Ways to Promote Your Annual Report

As you may have guessed (or experienced), though you have produced this glowing gem of a report, there is still work to do. This is where you can allow all the work that went into your annual report to inform your ongoing marketing. If you did your homework in producing a thoughtful report, you should now be well-positioned to broadcast those golden nuggets of wisdom uncovered by your research. Here are some promotional ideas to consider:

  1. Public Service Announcements. Launch a PSA campaign, sharing vital stats with illustrative equivalents.
  2. Signs, signs, everywhere there’s signs. Use paid graffiti, stencil or reverse graffiti, or stickers to raise awareness around key stats. (Secure permission from local authorities.) Deliver on the sides of buildings or across high-traffic sidewalks. Develop and deliver yard signs. Ask local shops and restaurants with foot-traffic to display sandwich boards. Buy billboards. Scale to budget.
  3. Blogger/influencer outreach. Offer influencers advance copies of the annual report so they can scoop to their audiences on the day the report is released. Engage whatever positive or negative commentary comes your way.
  4. Make it into a video. Create a short video telling select pieces of the annual report story. Promote the video across the website and social media channels. Link back to your website.
  5. Use maps. Is there a way to illustrate the impact on a map? Would it make sense in a GIS application?
  6. Undercover marketing. Pay actors to approach people, strike up conversation and eventually deliver key stats and invitations to get involved. Caution: When revealed, this one could be seen as deceptive. It may be better to conduct a…
  7. Street survey. Less “undercover” than undercover marketing, street-level, face-to-face surveys across the state could be conducted to poll minds and hearts toward the homeless issue while educating participants at the same time.
  8. Road rally. Construct a road rally treasure hunt where participants are led across participating cities with clues that educate on key homeless issues as they go. The finish line ends with a meal in a soup kitchen and a brief interview to collect experiences and revelations.
  9. Youth poster contest. Conduct a poster or infographic contest across high schools and/or colleges zeroing in on key report takeaways. Posters are reproduced and posted across cities to raise awareness. Winning designs earn students a monetary award and bragging rights.
  10. Gamify the experience of becoming homeless. Players select their characters who are becoming homeless (financial instability, drugs, mental health, domestic violence, etc.) The game moves players through several scenarios in choose-your-path manner, forcing decisions on what to do, where to go, how to take care of children (or losing children into the system), how to find meals, lack of safety on the streets, bureaucracy, etc. Players are exposed to real-life accounts, testimonies and/or key statistics along the way.

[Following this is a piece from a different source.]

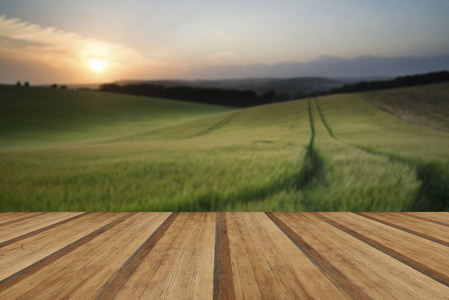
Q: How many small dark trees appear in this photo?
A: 4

At the end of the game, players are presented with a brief message/video along the lines of “Homelessness is not a game. Get involved.” and ideas for getting involved locally.
  11. Shareable graphics. Develop and employ simple, shareable social media graphics and infographics containing key stats and a link back to your website. Use #(your state), #(your city), #(state-cause), #(country-cause), #homeless and other popular, relevant hashtags across social media channels.
  12. Make it easy for the media. Establish a media kit for housing the report, shareable graphics, quotes, links to new releases and all other pertinent marketing assets. Send to media outlets.

Conclusion

Well there you have it: 22 ways to revive your annual report experience, with a dash of guerilla marketing to taste. I encourage you to press in on your next annual report. Why settle for the standard, blasé, check-the-box annual report when you can enjoy the whole process from start to finish and come away with a much better product and a much bigger impact.

In support of your efforts,

matt signature


References

Marrs, Megan. December 18, 2017. 20+ Jaw-Dropping Guerilla Marketing Examples. WordStream. Retrieved from https://www.wordstream.com/blog/ws/2014/09/22/guerrilla-marketing-examples .

McCauley, Jim. January 30, 2018. 10 beautiful paper portfolios to inspire you. Creative Bloq. Retrieved from https://www.creativebloq.com/portfolios/paper-portfolios-5132559 .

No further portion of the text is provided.